Start of RAW DATA

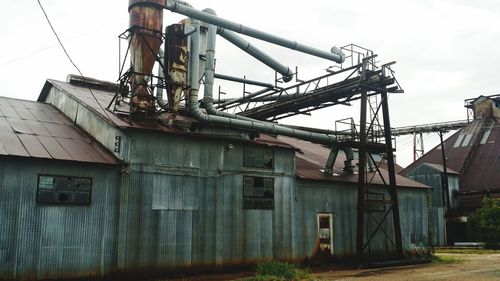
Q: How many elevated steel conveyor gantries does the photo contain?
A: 2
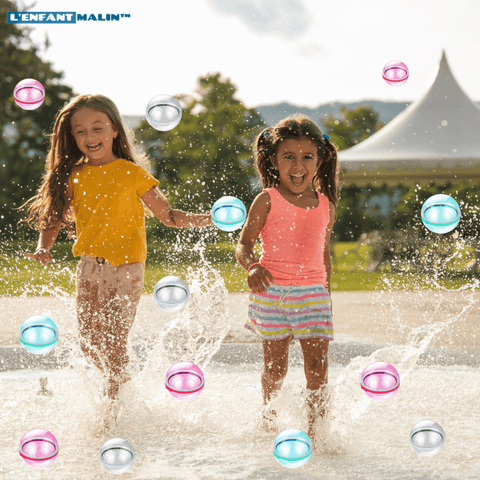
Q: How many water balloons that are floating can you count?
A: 13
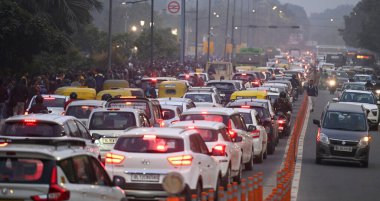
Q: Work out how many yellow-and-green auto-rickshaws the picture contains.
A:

End of RAW DATA

● EXERCISE: All of the material above is to be copied exactly, except for its images.

● EXERCISE ANSWER:
Q: How many elevated steel conveyor gantries does the photo contain?
A: 2
Q: How many water balloons that are floating can you count?
A: 13
Q: Work out how many yellow-and-green auto-rickshaws the picture contains.
A:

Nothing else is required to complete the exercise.